TASK DIRECTIONS:
Could you please repeat the entries below word for word, with the images left out?
══ THE RECORDS
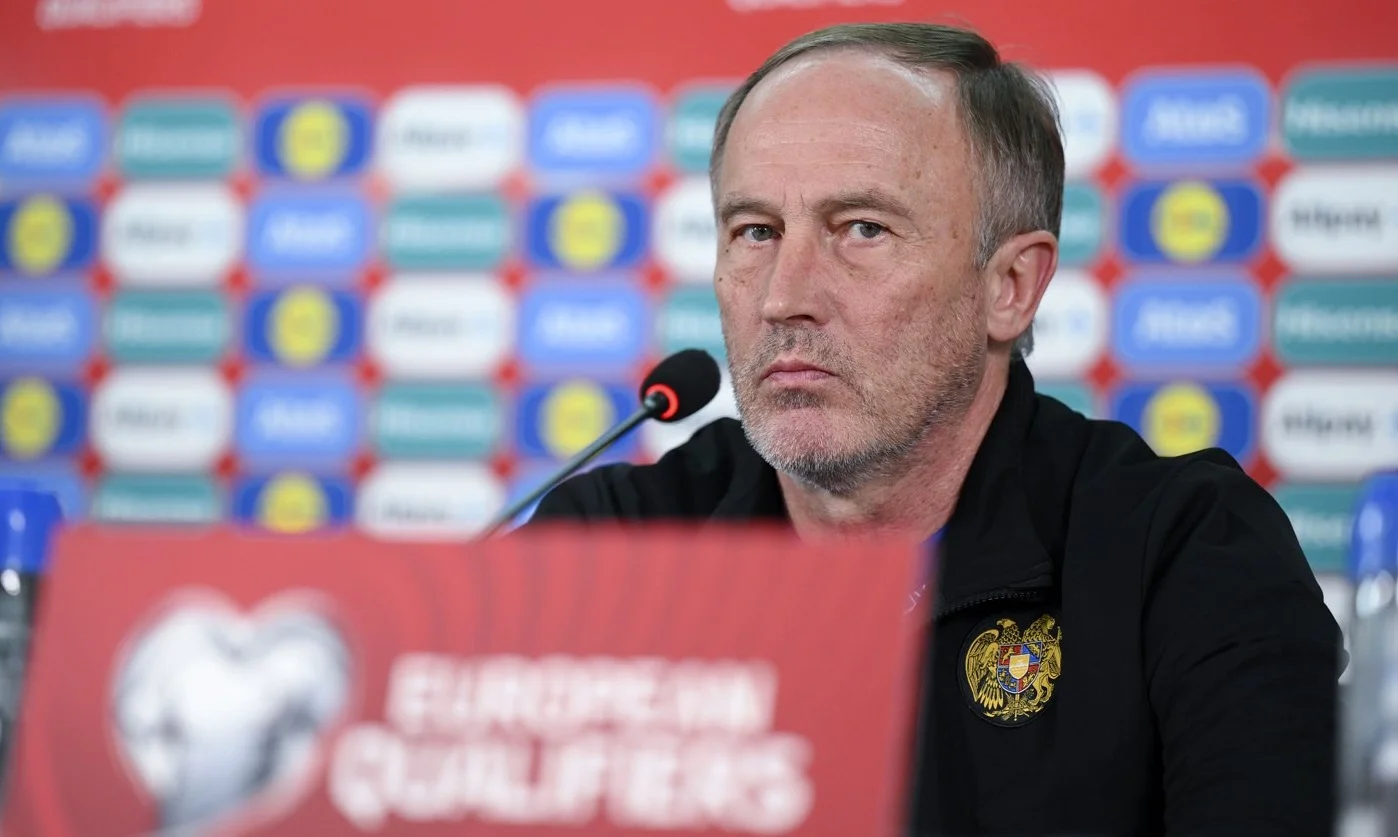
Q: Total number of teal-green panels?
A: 12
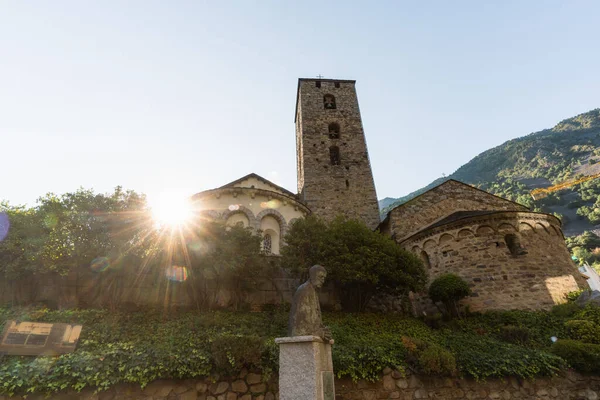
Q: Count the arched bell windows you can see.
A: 3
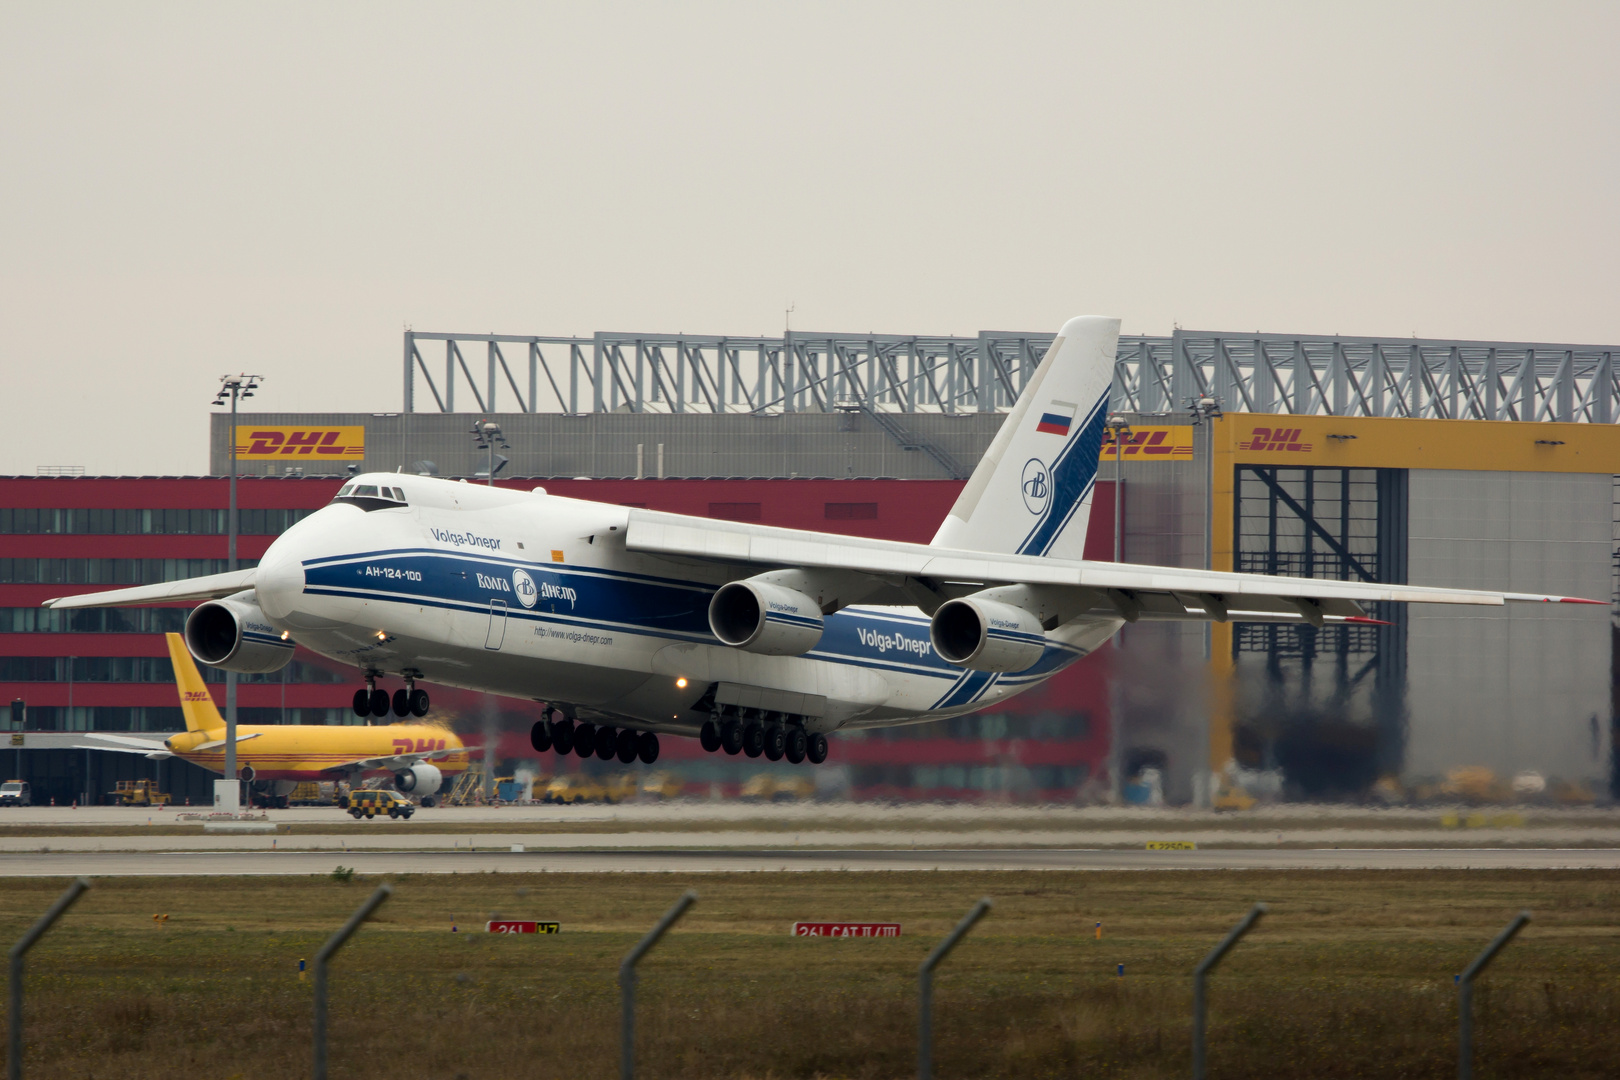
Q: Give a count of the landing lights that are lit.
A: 3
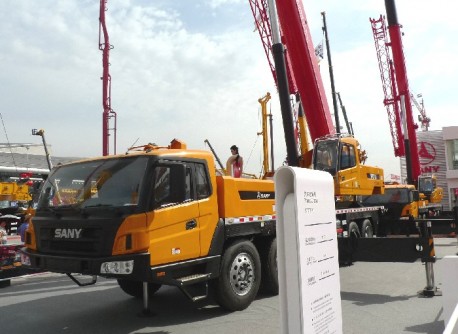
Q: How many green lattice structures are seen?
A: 0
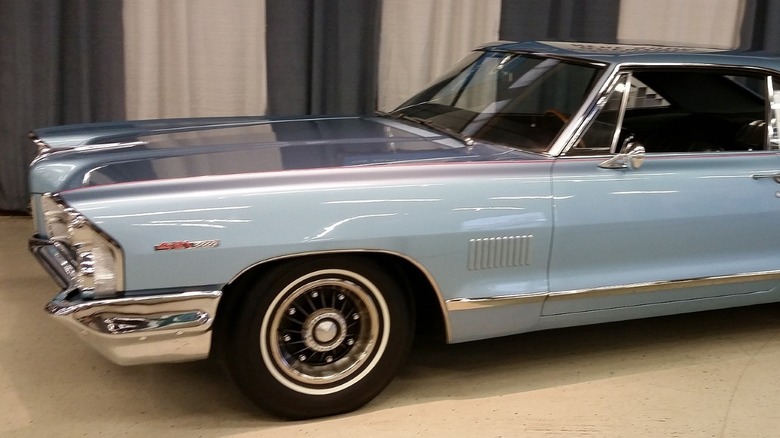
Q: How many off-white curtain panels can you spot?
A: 3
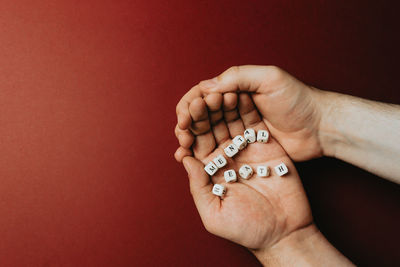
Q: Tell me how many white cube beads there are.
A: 11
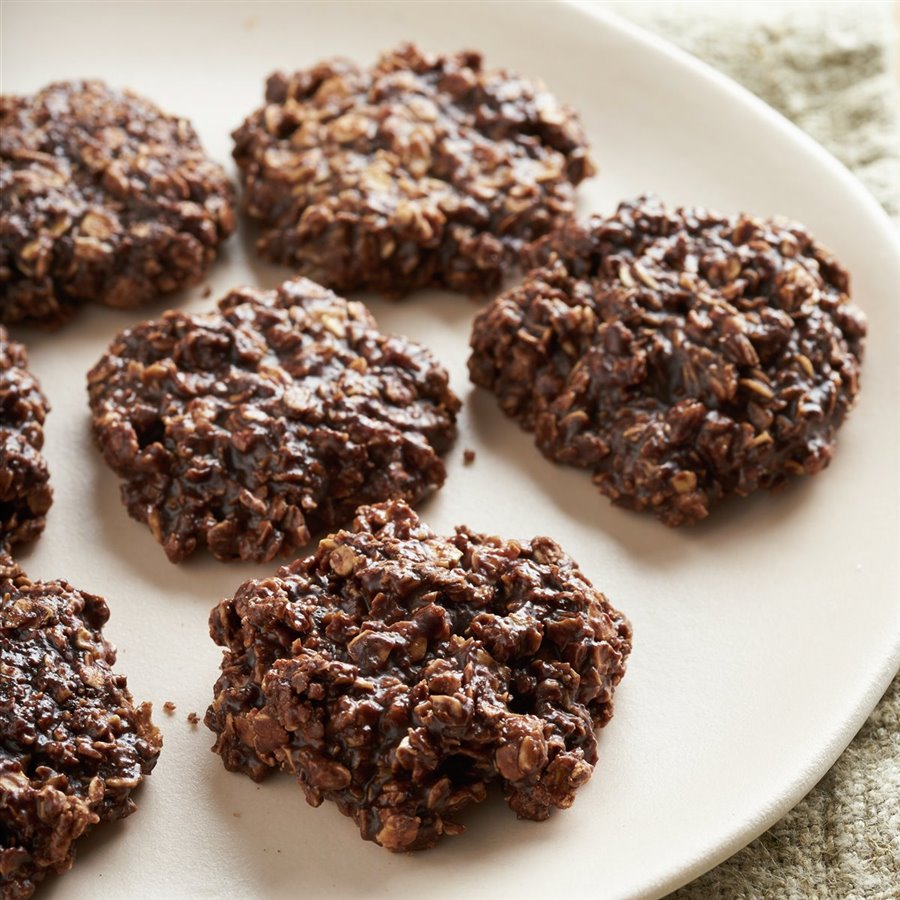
════
REPLY TO THE TASK:
Q: Total number of teal-green panels?
A: 12
Q: Count the arched bell windows you can see.
A: 3
Q: Give a count of the landing lights that are lit.
A: 3
Q: How many green lattice structures are seen?
A: 0
Q: How many off-white curtain panels can you spot?
A: 3
Q: Tell me how many white cube beads there are.
A: 11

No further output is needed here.